L’ascension est fulgurante. En quelques années, la jeune femme collabore avec Thomas Bangalter, cofondateur des Daft Punk, participe à la cérémonie de clôture des Jeux olympiques de Paris et marque les esprits à We Love Green. Pourtant, derrière cette trajectoire, aucun parcours académique ni recette miracle. Pour comprendre Tatyana Jane, il faut remonter à Douala.

« Ma mère, très engagée dans l’Église catholique, nous emmenait à des groupes de prière tous les jeudis. On jouait du djembé, on chantait et on frappait des mains en rythme. J’ai donc grandi dans cette ambiance depuis ma naissance. Et la messe, chez nous, c’était la même chose. Pendant deux heures, il y avait des balafons et une chorale. J’étais un enfant de la chorale. J’étais donc profondément intégré à la vie musicale du Cameroun. Il y a toujours du bruit, de la musique et des gens qui dansent. Je n’ai pas reçu de véritable formation musicale, mais disons que la musique fait partie de moi. Quand nous sommes arrivés en France, je composais des rythmes électro entraînants, faits pour danser, tout en laissant de la place à la voix pour qu’elle puisse s’exprimer pleinement, parce que j’avais besoin de faire sortir quelque chose de moi. »

Tout est déjà là. Une éducation musicale sans conservatoire, façonnée par la rue, les cérémonies religieuses et les traditions populaires. En France, cet héritage devient matière première. Tatyana forge un langage personnel où les rythmes servent autant à faire danser qu’à raconter une histoire.

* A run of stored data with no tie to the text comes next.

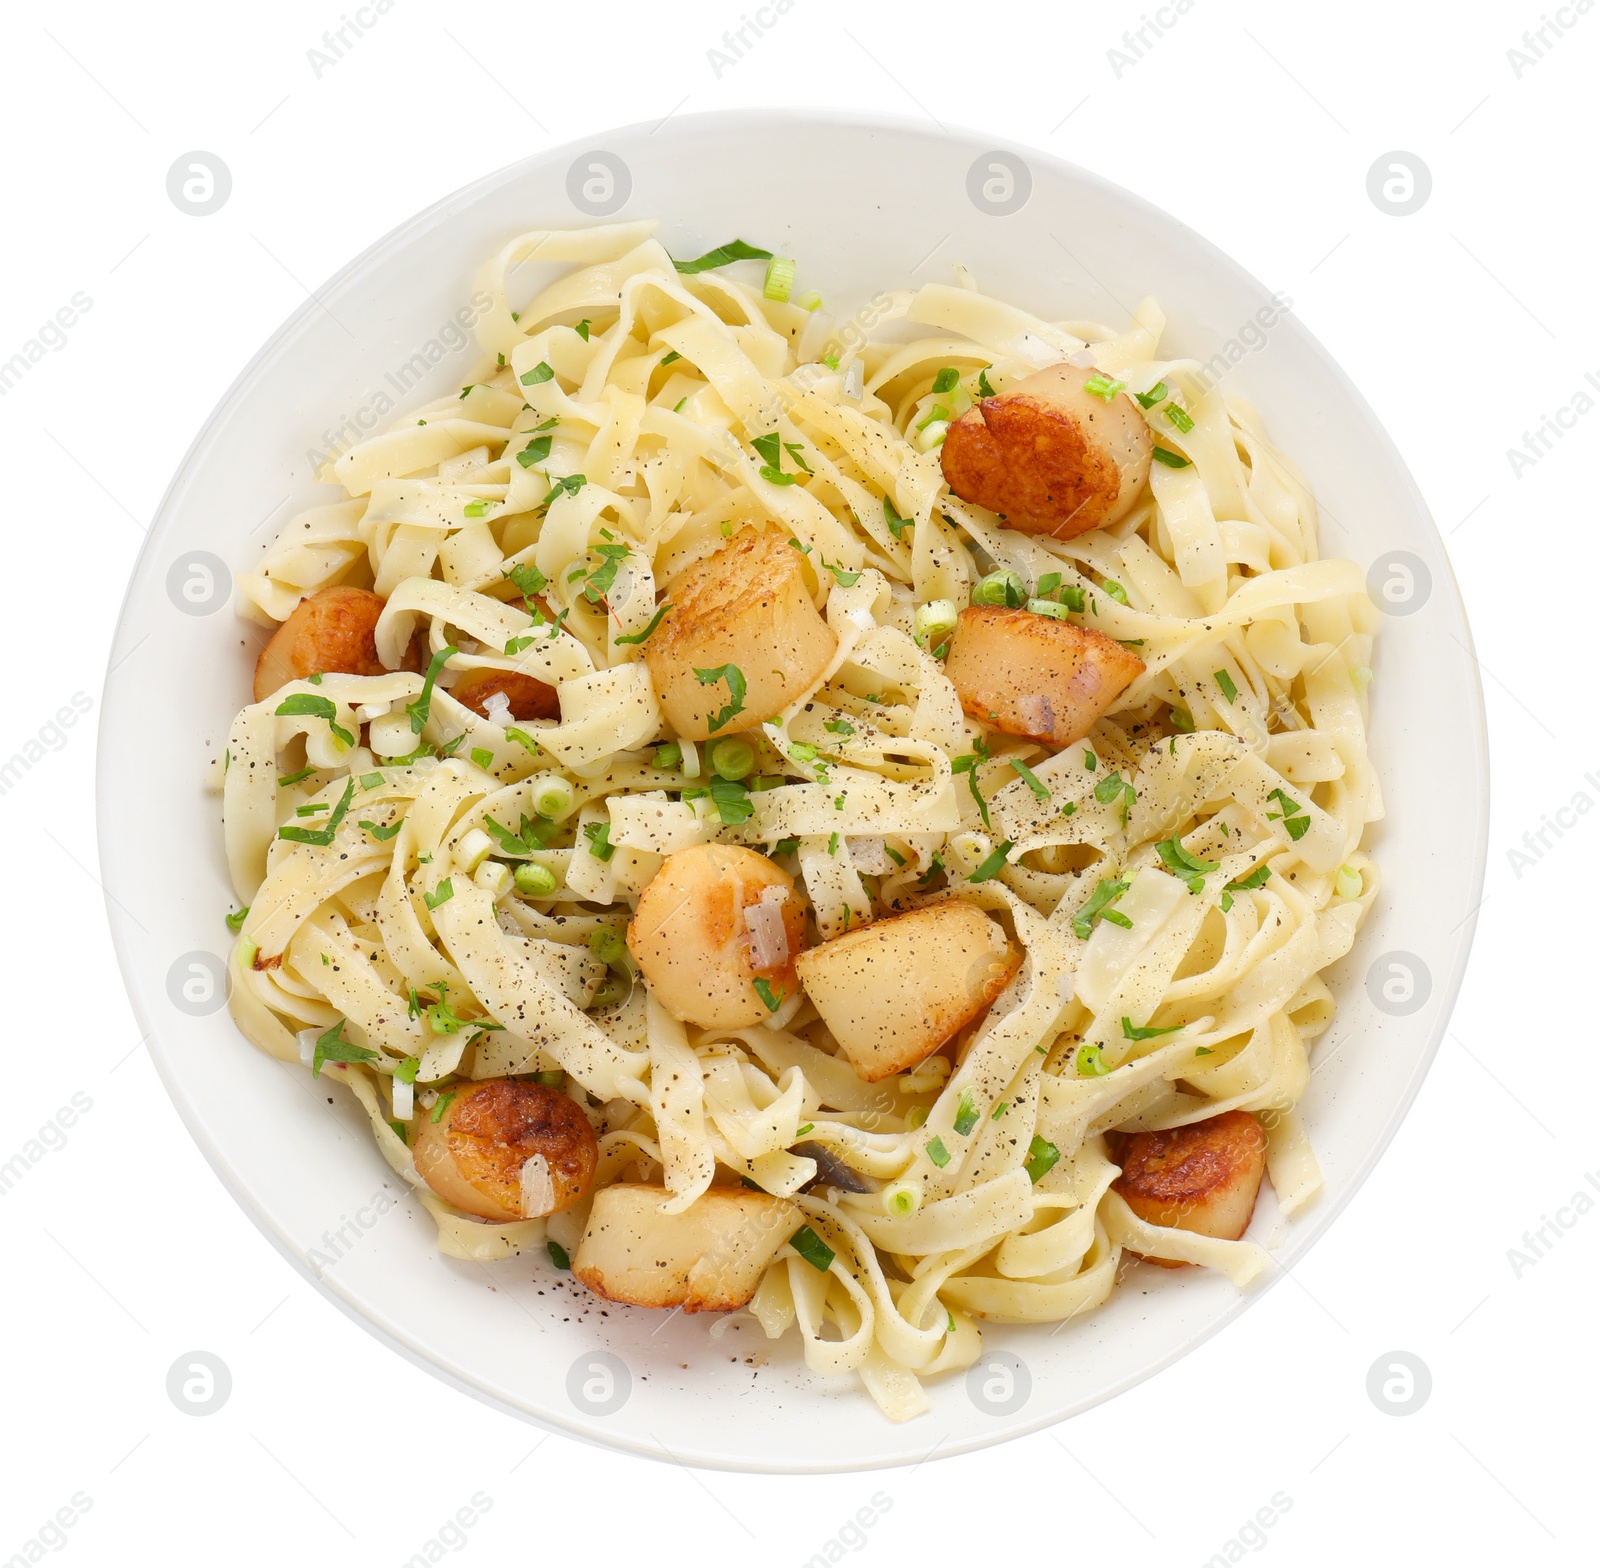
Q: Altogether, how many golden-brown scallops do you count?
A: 10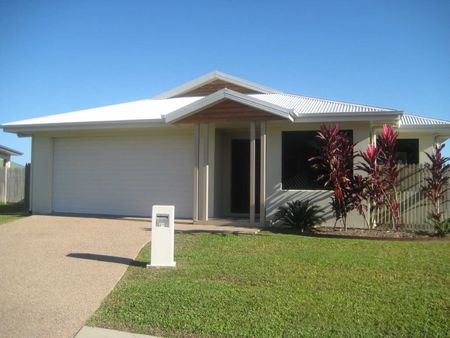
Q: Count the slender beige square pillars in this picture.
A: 4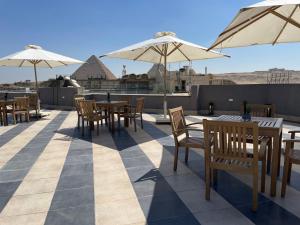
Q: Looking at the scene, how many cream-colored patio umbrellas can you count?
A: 3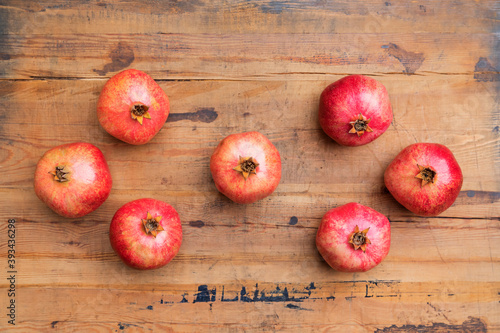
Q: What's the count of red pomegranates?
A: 7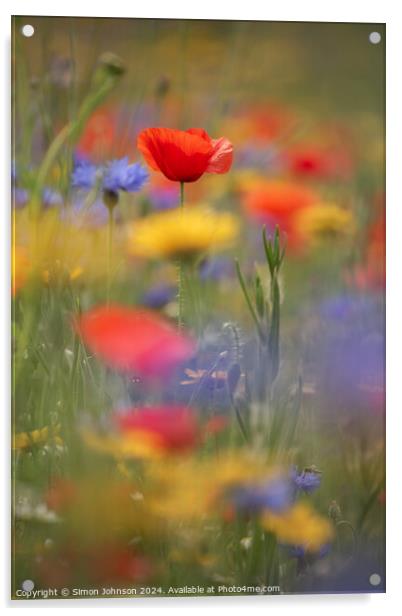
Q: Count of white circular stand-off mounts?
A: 4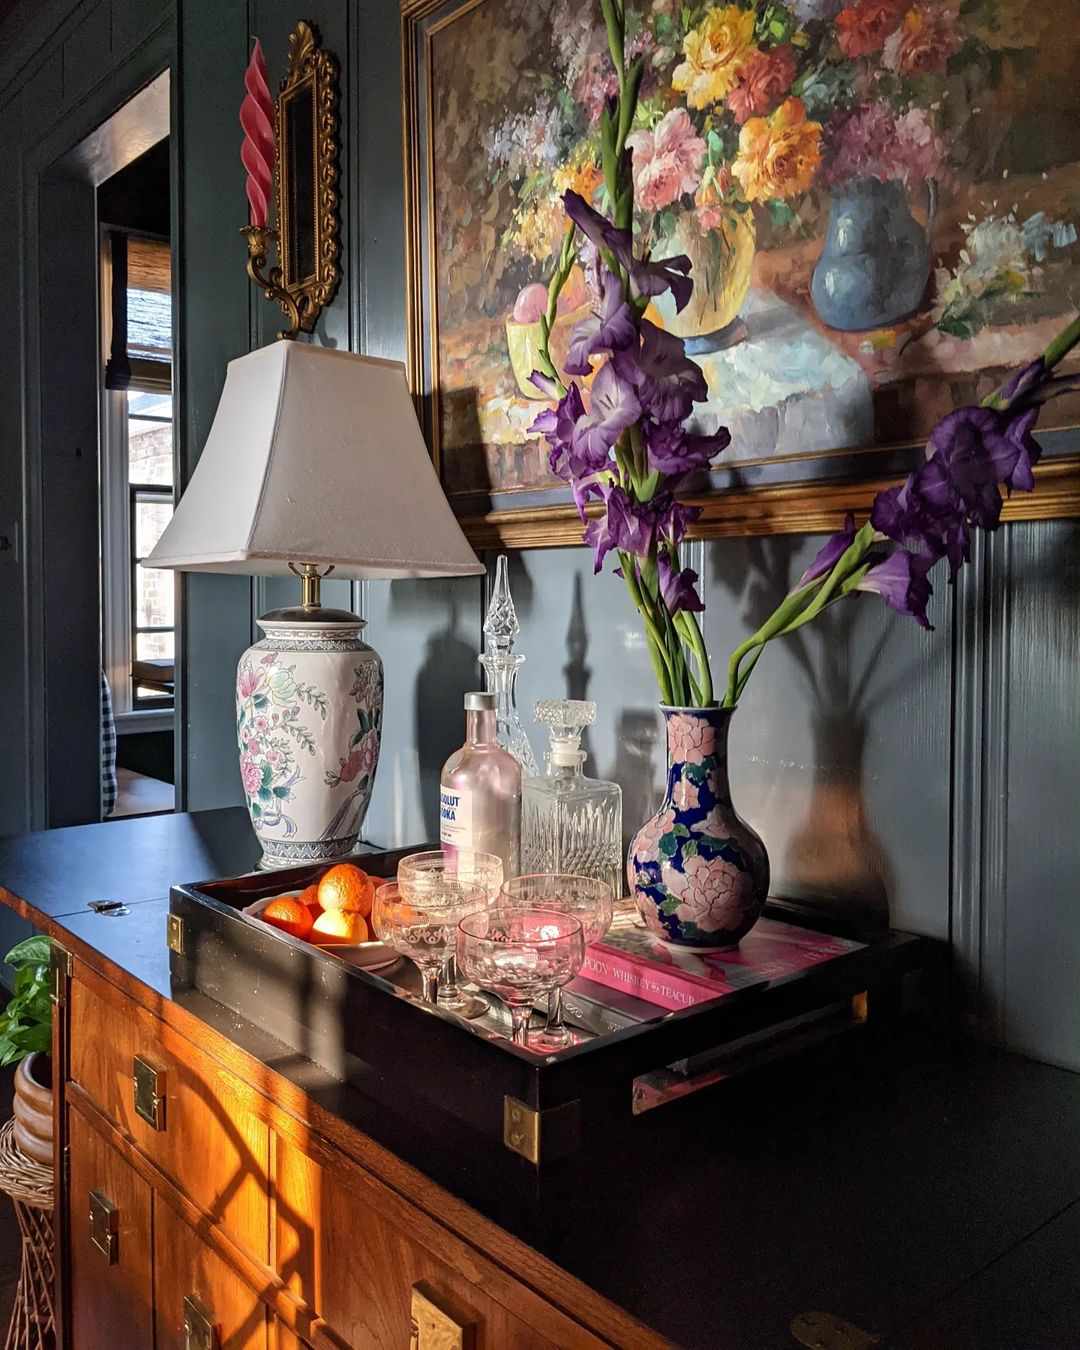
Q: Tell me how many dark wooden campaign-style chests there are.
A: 1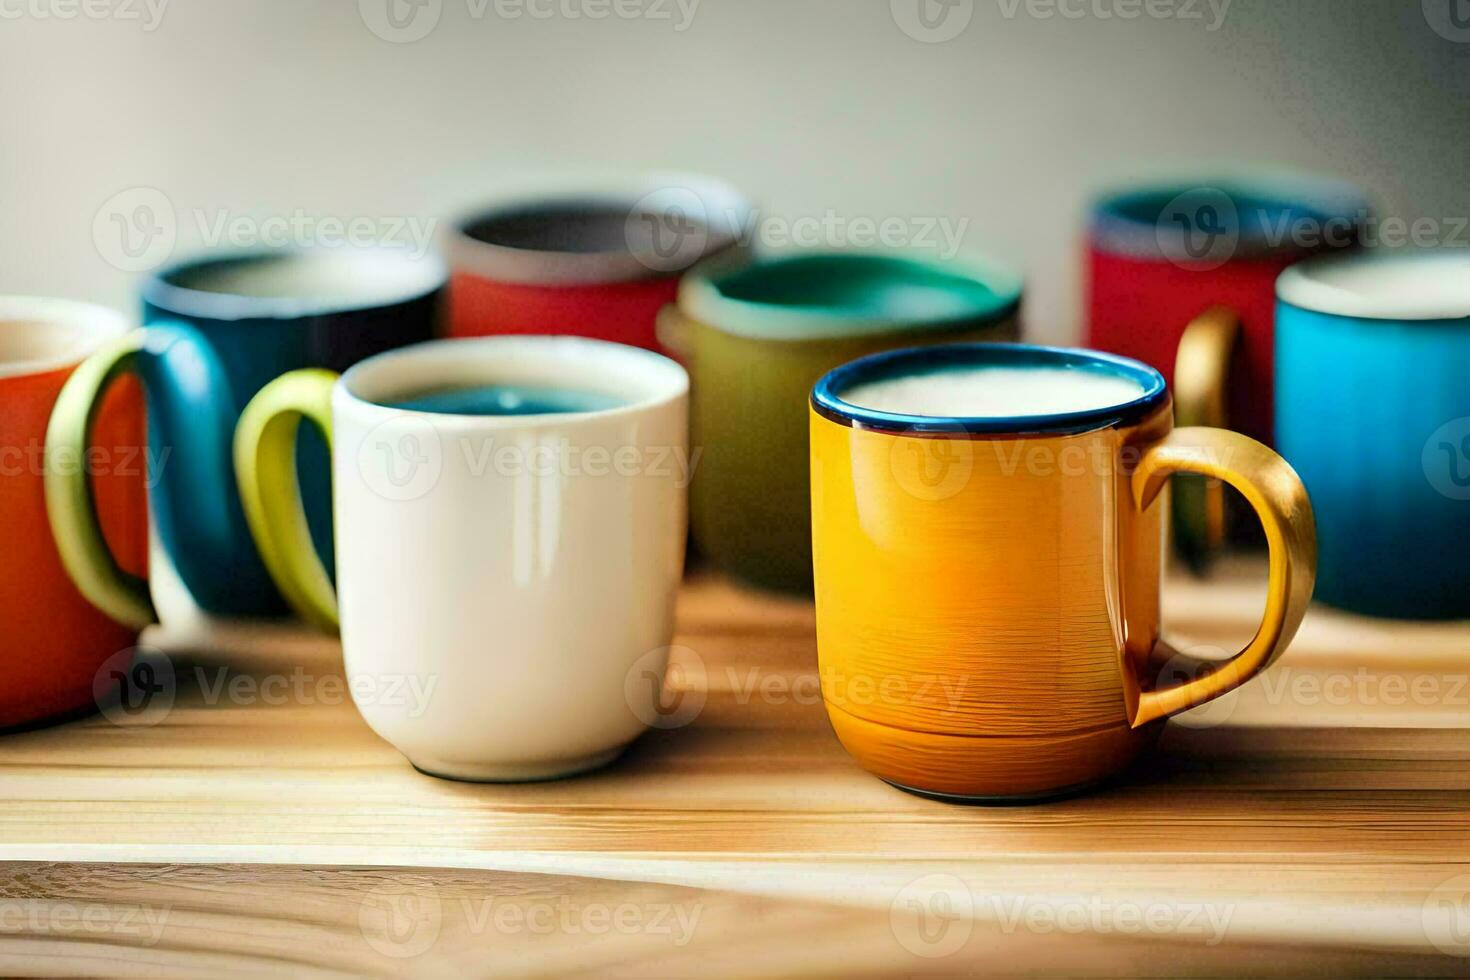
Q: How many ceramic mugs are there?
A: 8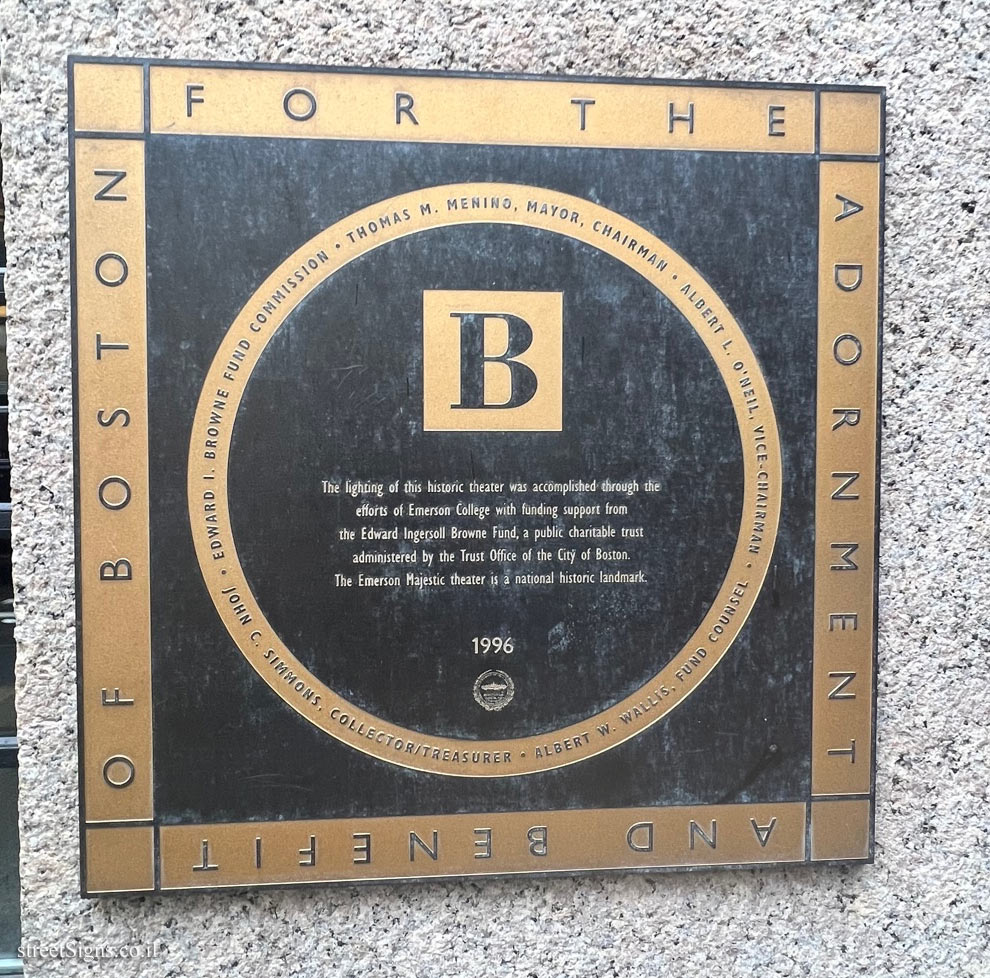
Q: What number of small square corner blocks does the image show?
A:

Cette double culture nourrit également une ambition plus vaste. Convaincue que les scènes africaines contemporaines restent sous-exposées, elle souhaite développer un projet inspiré des Boiler Room à Douala. L’idée n’est pas d’importer un modèle occidental mais d’offrir une vitrine aux créateurs locaux, un espace d’expérimentations, de rencontre et de diffusion pour les DJs, producteurs et artistes, bien au-delà des frontières camerounaises.

Entre Douala et les clubs européens, Tatyana Jane brouille les cartes sur cet album. Baile funk brésilien, bend-skin bamiléké, gqom sud-africain et bass music occidentale se percutent dans des compositions aux rythmes fracturés. Les genres s’y croisent sans hiérarchie, les frontières deviennent poreuses.

Au cœur de ce tumulte électronique, elle choisit de ne pas chanter. Les machines occupent le premier plan tandis que les voix de ses invitées, les rappeuses Kay The Prodigy et Lala Ace surgissent avec des barz éclatants au milieu de ryhtmes coup de poing. .

Discordia, une expérience sonore d’avant-garde portée par la Camerounaise du futur qui envoie valser les clichés des musiques du monde et dessine les contours d’une nouvelle scène africaine.

Publié le 4 juin 2026 chez ED Banger Records, Discordia marque l’entrée fracassante de Tatyana Jane au sein du légendaire label parisien.